_Exercise goal_. Images do not belong in the copy. Retype the entries exactly.

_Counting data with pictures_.
....................
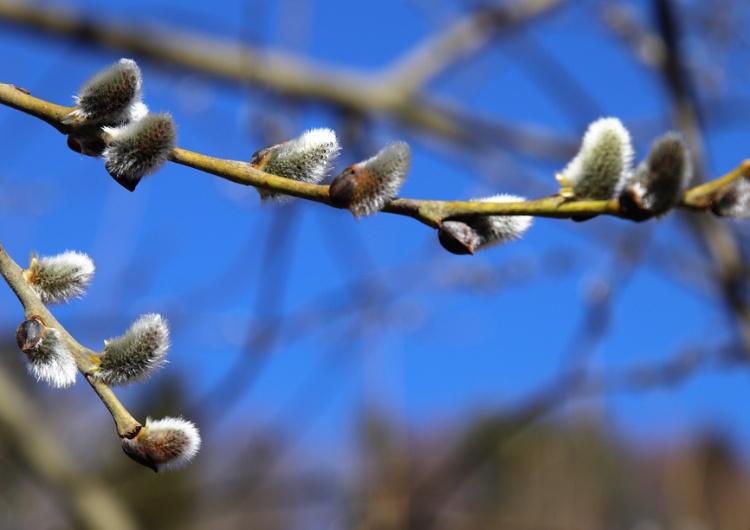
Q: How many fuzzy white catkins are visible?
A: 12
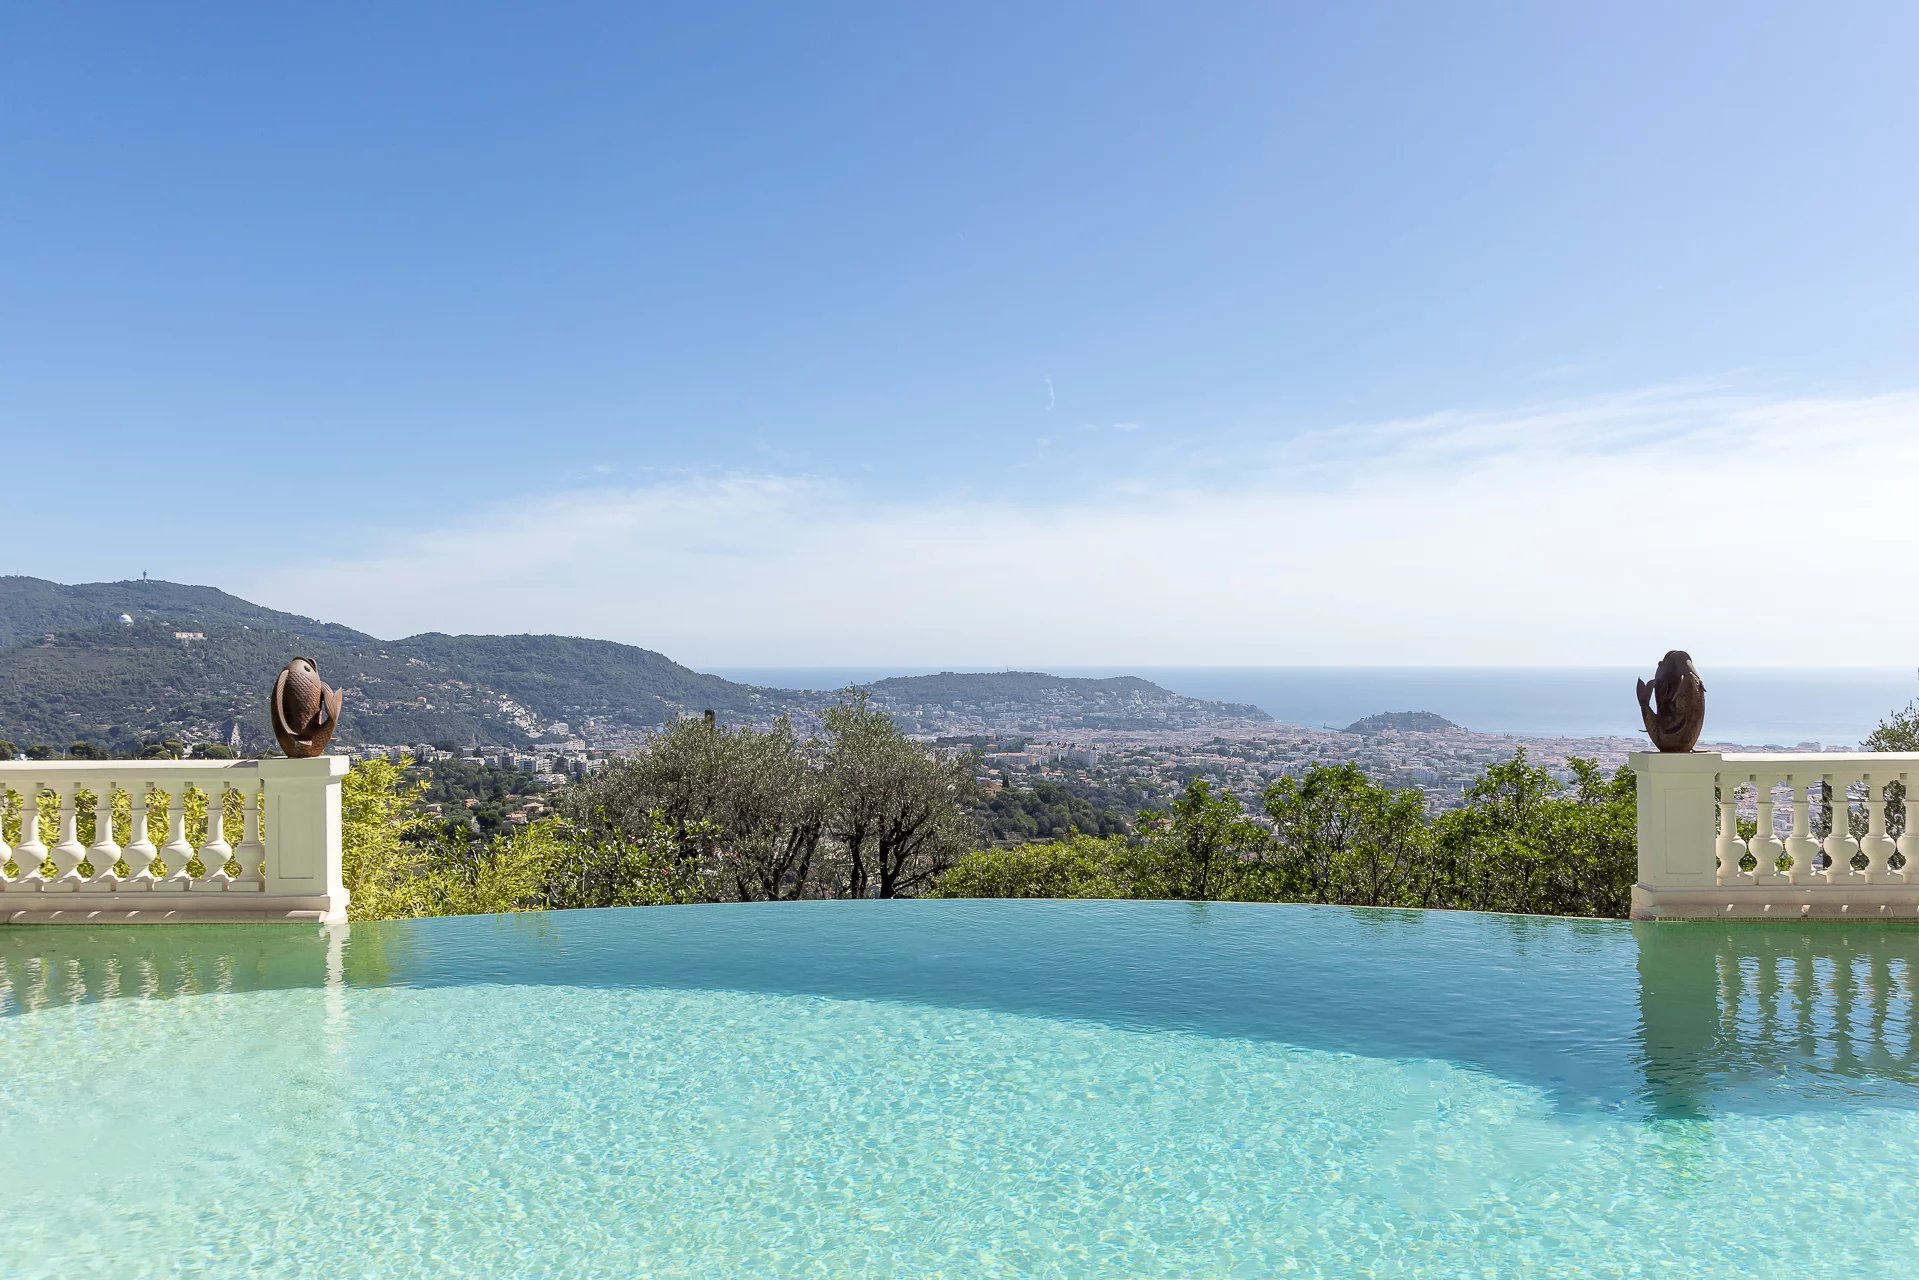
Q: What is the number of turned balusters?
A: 14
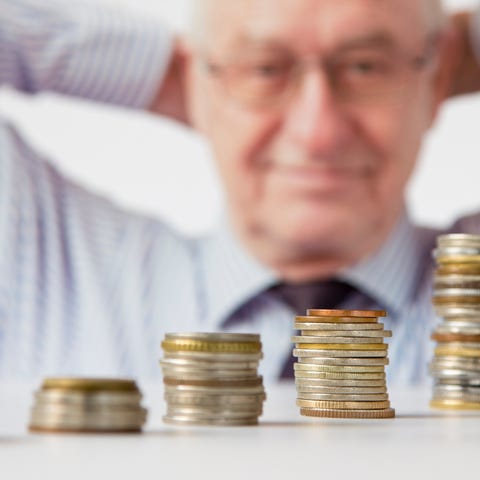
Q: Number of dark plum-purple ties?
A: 1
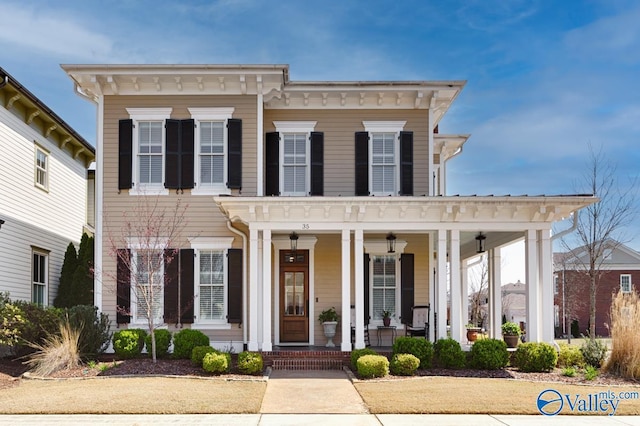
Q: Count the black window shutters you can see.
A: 14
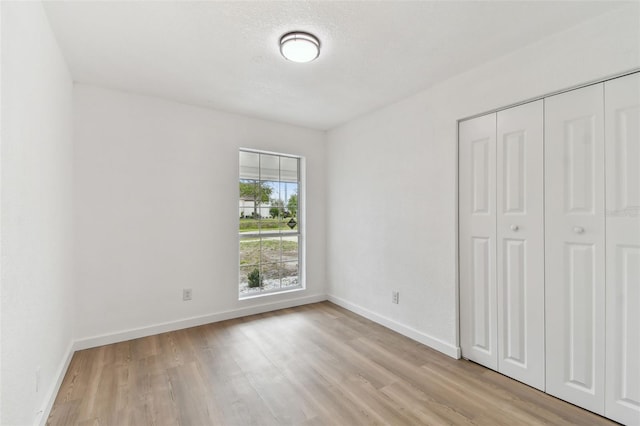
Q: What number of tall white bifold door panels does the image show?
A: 4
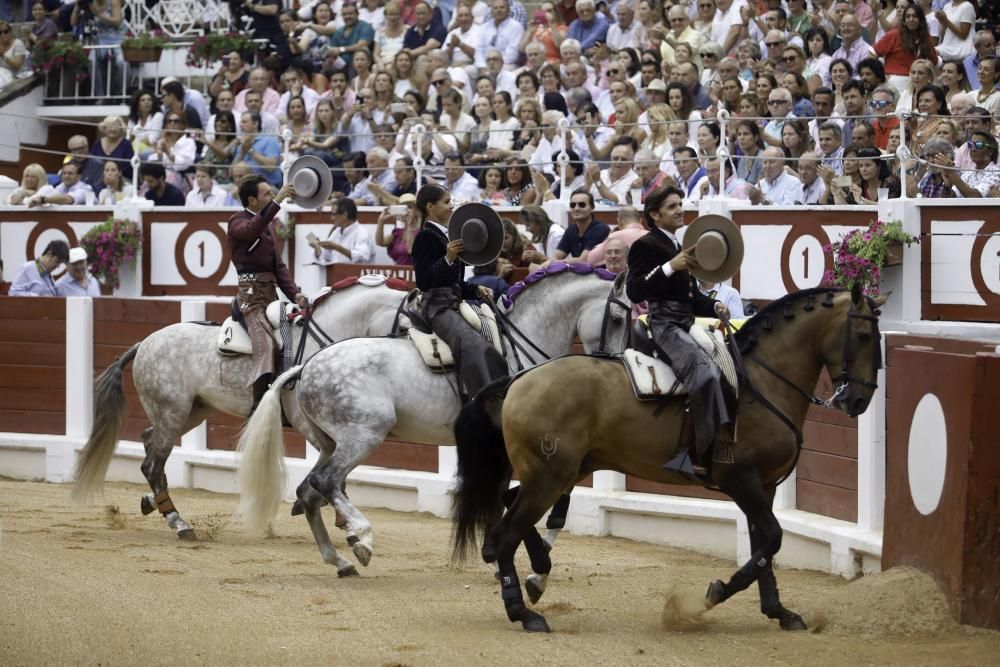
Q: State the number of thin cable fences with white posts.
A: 1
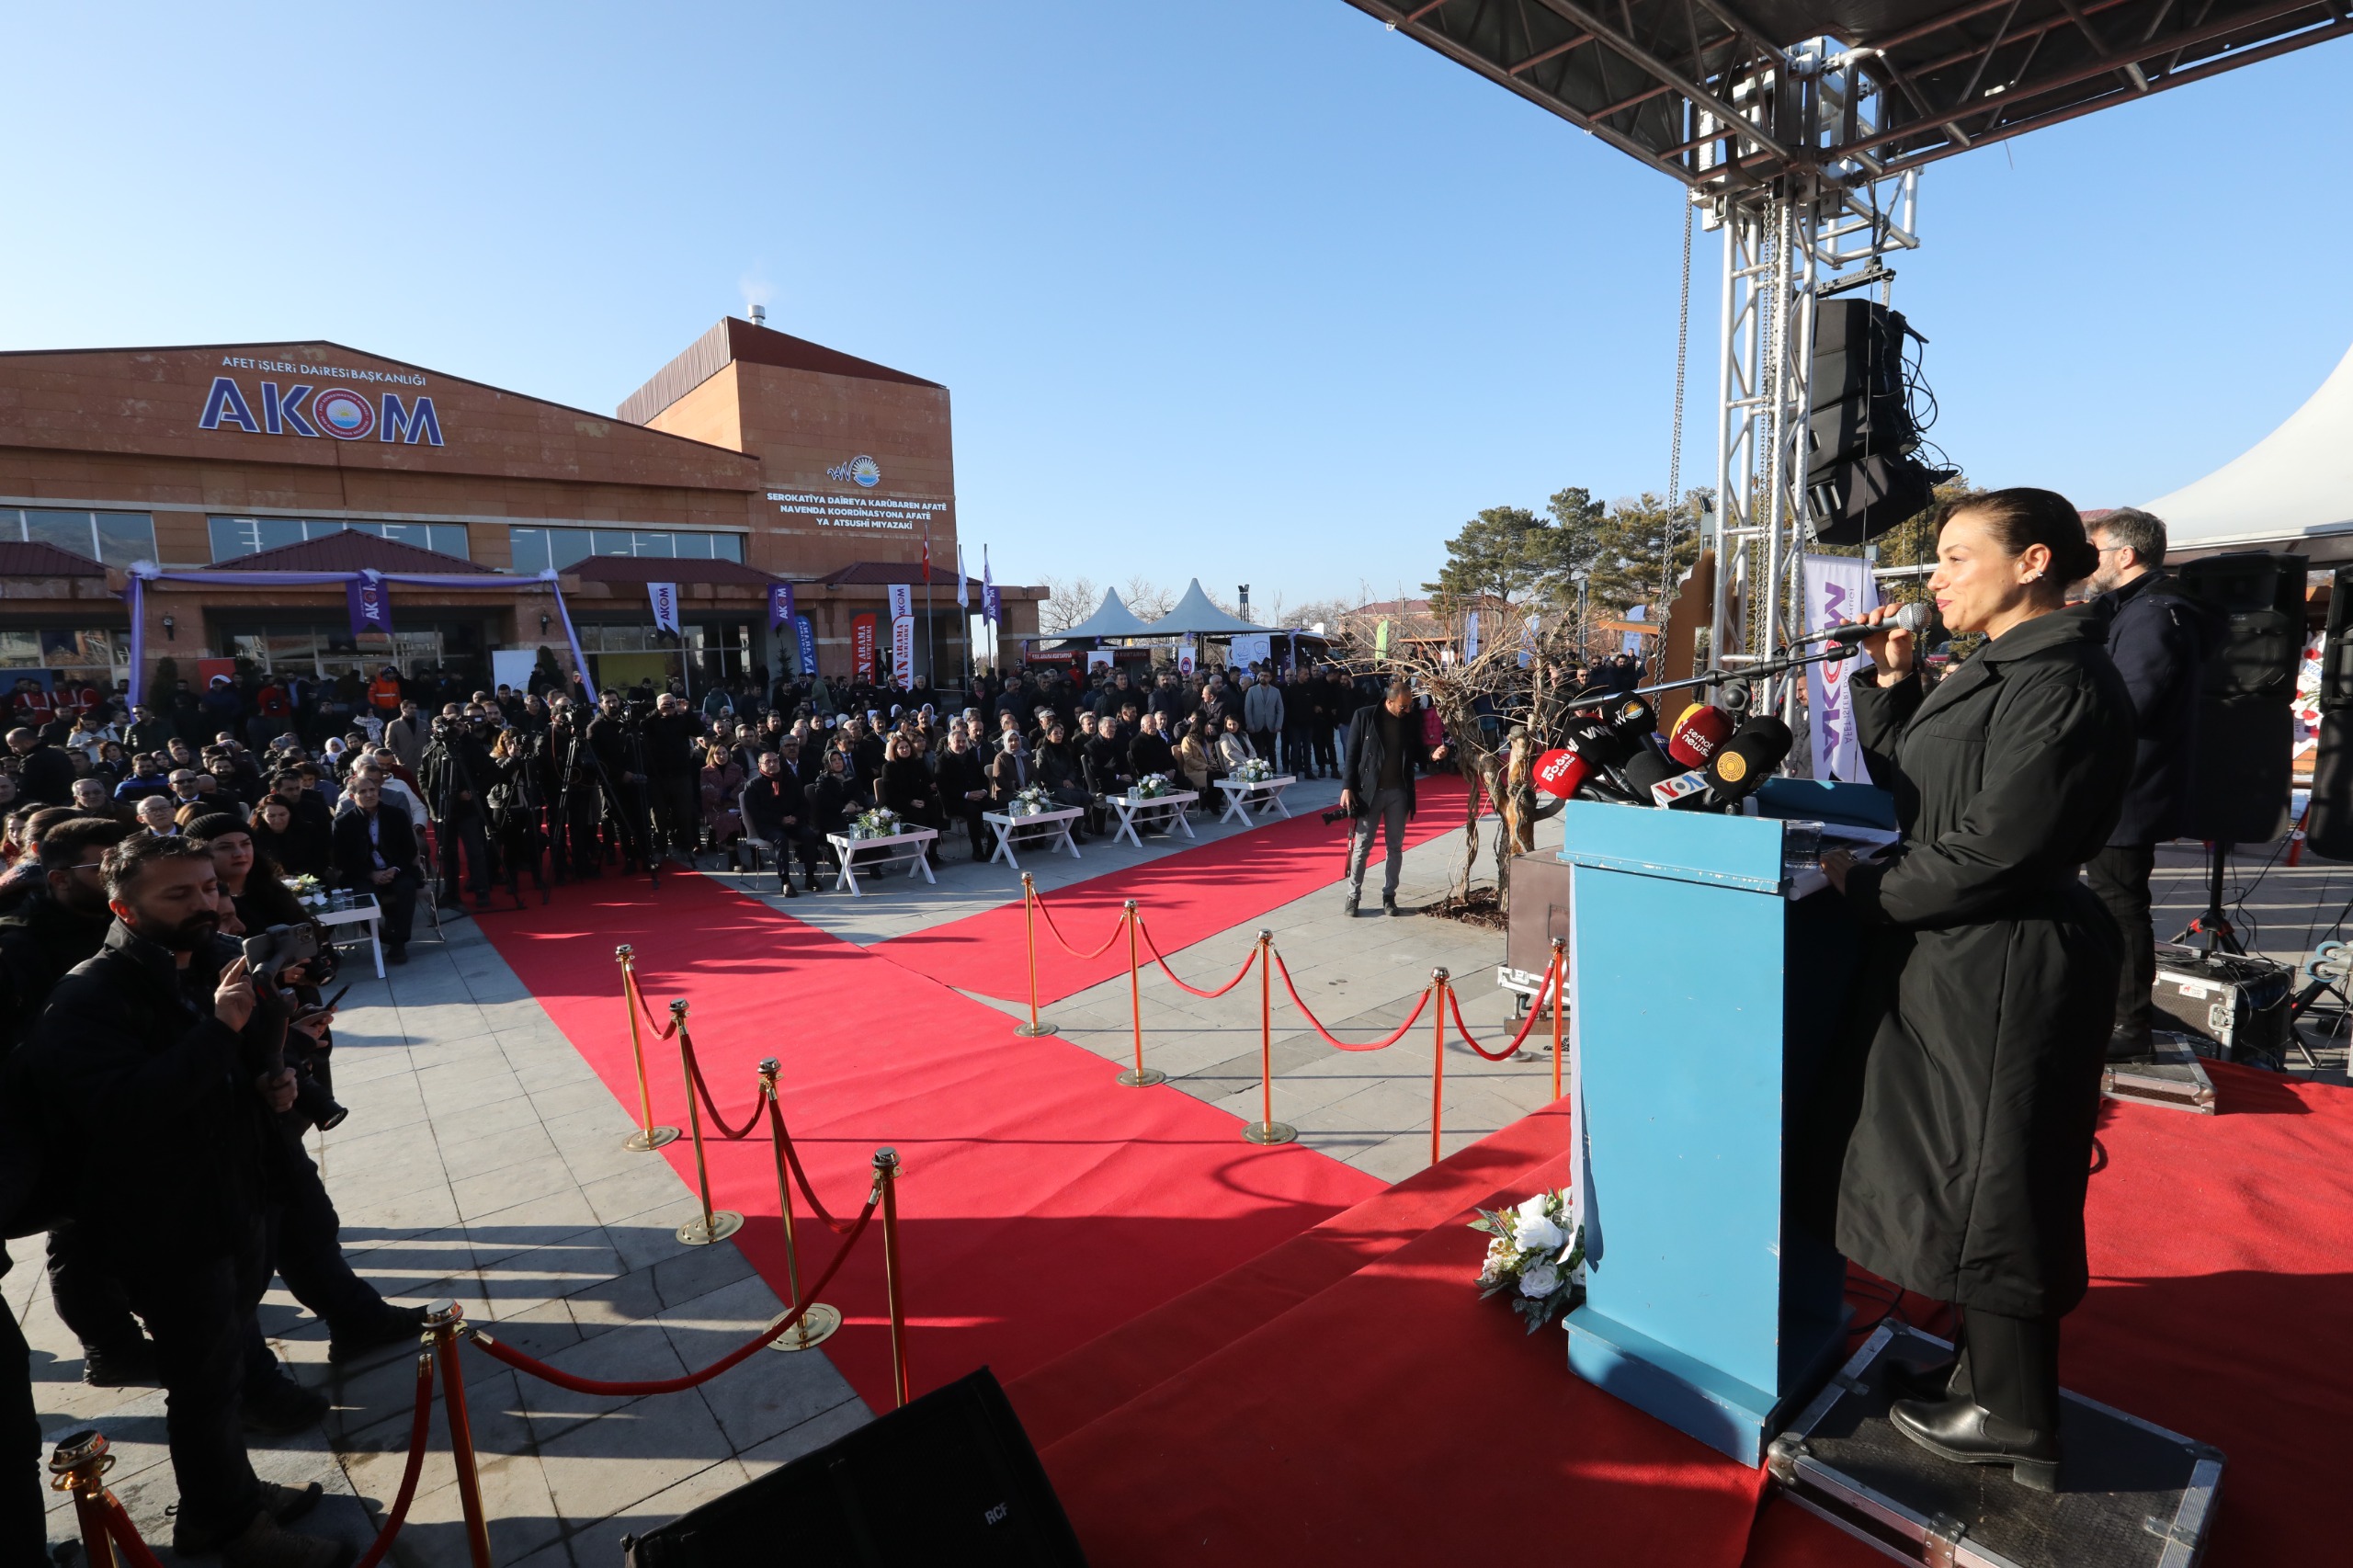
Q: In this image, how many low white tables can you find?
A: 5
....................
_Reply_.
Q: How many fuzzy white catkins are visible?
A: 12
Q: What is the number of turned balusters?
A: 14
Q: Number of dark plum-purple ties?
A: 1
Q: Count the black window shutters you can see.
A: 14
Q: What number of tall white bifold door panels does the image show?
A: 4
Q: State the number of thin cable fences with white posts.
A: 1
Q: In this image, how many low white tables can you find?
A: 5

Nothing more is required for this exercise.